With each clue they glued together they came closer to figuring out their mystery hominin. Then one day while looking at its long, low skull that had a bony ridge running from the back toward the front, it became clear: They had Homo erectus, the so-called “upright man.”

They also concluded that the specimen was a child, perhaps 3 years old. They named it after Simon Mokobane, a co-author of the study who died from cancer.

During an excavation in 2016, the team was joined by Khethi Nkosi, the current landowner of Drimolen, who pointed out a clue that would become the team’s next big discovery.

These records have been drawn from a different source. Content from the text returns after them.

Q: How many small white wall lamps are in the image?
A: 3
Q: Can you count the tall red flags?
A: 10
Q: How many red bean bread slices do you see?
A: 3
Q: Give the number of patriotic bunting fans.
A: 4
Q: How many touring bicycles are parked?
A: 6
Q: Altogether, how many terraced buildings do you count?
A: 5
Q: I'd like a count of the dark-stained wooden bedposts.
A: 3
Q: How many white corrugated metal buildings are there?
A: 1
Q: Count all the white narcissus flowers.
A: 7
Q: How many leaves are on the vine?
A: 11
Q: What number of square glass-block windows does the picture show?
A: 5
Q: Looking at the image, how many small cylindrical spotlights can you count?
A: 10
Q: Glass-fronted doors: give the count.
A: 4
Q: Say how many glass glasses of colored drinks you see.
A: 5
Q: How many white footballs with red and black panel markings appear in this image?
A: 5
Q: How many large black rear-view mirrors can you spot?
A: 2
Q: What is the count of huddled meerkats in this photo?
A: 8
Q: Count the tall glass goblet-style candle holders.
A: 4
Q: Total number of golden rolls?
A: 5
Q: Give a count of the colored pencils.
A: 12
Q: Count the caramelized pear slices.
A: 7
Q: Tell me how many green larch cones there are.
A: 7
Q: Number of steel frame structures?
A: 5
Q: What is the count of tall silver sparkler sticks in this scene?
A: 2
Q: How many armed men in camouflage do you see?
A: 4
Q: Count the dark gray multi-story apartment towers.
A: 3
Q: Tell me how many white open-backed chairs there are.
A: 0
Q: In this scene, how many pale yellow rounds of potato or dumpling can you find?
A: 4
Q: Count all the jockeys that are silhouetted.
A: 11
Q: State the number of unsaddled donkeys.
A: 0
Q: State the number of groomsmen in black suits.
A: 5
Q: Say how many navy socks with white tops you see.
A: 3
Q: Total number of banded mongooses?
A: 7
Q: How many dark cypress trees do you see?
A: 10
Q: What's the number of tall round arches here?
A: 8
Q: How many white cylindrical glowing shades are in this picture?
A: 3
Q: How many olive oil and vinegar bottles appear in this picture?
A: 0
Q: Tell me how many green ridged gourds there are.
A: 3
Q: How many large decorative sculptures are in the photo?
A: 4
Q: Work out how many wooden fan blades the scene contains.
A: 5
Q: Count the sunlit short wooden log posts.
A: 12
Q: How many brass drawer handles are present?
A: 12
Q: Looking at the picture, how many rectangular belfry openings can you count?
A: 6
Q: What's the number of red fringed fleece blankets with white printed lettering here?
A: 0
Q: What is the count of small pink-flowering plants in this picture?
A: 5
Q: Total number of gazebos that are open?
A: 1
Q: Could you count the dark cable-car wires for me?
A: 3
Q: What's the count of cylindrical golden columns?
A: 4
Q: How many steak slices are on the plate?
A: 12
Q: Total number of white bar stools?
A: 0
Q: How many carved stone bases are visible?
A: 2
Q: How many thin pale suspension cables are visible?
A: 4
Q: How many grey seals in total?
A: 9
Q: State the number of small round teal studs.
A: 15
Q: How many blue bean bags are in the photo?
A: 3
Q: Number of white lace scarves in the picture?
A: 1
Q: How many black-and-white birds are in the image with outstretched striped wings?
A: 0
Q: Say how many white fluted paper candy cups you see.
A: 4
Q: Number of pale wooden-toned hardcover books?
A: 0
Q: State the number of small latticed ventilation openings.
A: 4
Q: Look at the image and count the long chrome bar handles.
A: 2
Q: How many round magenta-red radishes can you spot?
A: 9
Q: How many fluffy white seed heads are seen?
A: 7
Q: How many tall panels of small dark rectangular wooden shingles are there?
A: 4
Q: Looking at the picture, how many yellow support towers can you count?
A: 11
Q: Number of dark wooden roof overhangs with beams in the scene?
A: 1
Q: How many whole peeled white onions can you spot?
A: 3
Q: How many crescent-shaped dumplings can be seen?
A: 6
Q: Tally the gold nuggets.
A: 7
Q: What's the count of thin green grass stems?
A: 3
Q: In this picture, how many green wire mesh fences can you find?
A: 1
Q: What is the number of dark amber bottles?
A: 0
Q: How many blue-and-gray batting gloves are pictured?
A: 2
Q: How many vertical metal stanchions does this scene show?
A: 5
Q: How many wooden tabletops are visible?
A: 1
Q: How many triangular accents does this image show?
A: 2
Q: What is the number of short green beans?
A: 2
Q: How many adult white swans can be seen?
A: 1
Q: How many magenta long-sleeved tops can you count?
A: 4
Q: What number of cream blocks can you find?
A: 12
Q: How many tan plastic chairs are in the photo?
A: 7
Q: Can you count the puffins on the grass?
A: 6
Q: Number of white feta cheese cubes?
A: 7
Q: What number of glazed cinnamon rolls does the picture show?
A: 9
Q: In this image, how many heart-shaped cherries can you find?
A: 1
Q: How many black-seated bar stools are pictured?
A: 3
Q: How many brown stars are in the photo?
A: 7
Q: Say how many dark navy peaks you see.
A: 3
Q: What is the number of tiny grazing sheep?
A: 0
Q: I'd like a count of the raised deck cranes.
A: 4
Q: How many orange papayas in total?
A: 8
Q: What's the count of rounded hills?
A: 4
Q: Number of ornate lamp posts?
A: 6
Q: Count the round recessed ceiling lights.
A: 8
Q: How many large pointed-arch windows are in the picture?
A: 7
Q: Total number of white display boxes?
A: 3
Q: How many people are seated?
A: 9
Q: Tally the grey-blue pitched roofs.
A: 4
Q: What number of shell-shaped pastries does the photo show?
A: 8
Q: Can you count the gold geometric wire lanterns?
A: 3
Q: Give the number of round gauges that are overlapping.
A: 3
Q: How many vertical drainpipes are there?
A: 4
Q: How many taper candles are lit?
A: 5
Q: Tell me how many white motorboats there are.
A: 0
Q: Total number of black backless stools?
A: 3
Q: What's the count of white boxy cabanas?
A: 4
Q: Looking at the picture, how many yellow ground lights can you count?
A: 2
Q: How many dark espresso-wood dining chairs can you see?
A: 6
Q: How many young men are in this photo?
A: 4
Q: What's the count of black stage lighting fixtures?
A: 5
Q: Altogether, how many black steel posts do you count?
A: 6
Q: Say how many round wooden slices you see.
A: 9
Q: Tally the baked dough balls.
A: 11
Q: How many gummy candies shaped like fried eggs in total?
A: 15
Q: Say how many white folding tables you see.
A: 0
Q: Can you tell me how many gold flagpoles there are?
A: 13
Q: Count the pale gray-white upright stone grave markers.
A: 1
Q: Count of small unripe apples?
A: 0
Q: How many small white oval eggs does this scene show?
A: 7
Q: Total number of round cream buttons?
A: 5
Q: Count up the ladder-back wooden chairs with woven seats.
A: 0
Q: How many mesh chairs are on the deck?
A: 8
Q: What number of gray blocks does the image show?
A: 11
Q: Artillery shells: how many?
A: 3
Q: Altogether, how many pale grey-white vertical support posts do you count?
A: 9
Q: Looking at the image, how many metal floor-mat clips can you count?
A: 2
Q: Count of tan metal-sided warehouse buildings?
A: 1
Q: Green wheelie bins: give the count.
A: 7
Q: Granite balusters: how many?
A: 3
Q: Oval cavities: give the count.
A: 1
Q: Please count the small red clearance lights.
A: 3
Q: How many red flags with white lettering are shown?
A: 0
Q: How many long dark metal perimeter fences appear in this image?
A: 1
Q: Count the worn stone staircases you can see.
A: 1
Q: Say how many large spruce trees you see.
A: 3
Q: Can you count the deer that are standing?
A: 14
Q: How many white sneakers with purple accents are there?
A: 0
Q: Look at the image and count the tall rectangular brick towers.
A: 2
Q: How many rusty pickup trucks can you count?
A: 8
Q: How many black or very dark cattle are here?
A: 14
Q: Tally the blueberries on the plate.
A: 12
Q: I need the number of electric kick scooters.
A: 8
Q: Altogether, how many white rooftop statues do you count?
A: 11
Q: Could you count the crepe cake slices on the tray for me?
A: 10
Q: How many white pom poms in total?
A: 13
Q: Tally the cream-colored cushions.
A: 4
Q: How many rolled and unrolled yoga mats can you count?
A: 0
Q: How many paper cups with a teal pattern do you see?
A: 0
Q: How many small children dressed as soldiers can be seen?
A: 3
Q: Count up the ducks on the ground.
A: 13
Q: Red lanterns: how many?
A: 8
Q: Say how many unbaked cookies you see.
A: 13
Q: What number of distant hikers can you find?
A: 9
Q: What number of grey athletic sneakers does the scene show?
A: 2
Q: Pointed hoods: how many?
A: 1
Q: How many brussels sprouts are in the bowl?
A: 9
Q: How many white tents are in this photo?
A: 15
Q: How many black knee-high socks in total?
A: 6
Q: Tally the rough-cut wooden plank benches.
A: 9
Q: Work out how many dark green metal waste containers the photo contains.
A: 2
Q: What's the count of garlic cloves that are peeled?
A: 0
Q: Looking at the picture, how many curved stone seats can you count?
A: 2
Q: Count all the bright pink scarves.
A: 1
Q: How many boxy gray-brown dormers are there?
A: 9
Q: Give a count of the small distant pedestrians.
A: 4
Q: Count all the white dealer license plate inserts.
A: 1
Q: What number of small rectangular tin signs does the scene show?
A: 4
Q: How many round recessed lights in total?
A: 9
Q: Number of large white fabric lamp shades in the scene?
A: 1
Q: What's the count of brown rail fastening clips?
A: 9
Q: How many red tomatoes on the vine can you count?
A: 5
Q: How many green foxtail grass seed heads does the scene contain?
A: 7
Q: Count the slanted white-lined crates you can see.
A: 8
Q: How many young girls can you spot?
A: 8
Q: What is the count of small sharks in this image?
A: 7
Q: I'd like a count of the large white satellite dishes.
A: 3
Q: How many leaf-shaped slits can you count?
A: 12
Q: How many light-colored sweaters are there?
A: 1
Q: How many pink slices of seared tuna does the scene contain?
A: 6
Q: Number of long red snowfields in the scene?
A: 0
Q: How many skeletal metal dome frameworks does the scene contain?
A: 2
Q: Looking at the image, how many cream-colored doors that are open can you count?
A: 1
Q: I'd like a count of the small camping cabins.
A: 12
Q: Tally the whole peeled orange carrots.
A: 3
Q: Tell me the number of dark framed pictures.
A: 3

“It’s a tooth!” Baker said.

That tooth would be linked to a find two years later when two students, Amber Jaeger and Eunice Lalunio, moved some loose rocks and dirt from one corner of the cave. Like spotting a shark’s dorsal fin from the beach, Leece identified a bony crest peeking out from the sediment: They had found another hominin skull top.

Because of its distinct sagittal crest, which served as an anchor for strong cheek muscles, the researchers reasoned the skull belonged to a Paranthropus, similar to Orpheus and Eurydice discovered nearly 25 years earlier. The team recovered a handful of thick bones, which Martin combined to recreate the skullcap.

They named the specimen after Nkosi, who had found its tooth during the first dig of his life.

“It’s a blessing and at the same time a humbling experience being part of such a great discovery,” he said. He hopes future research at Drimolen will reveal more clues about humanity’s heritage and help educate the world and change history.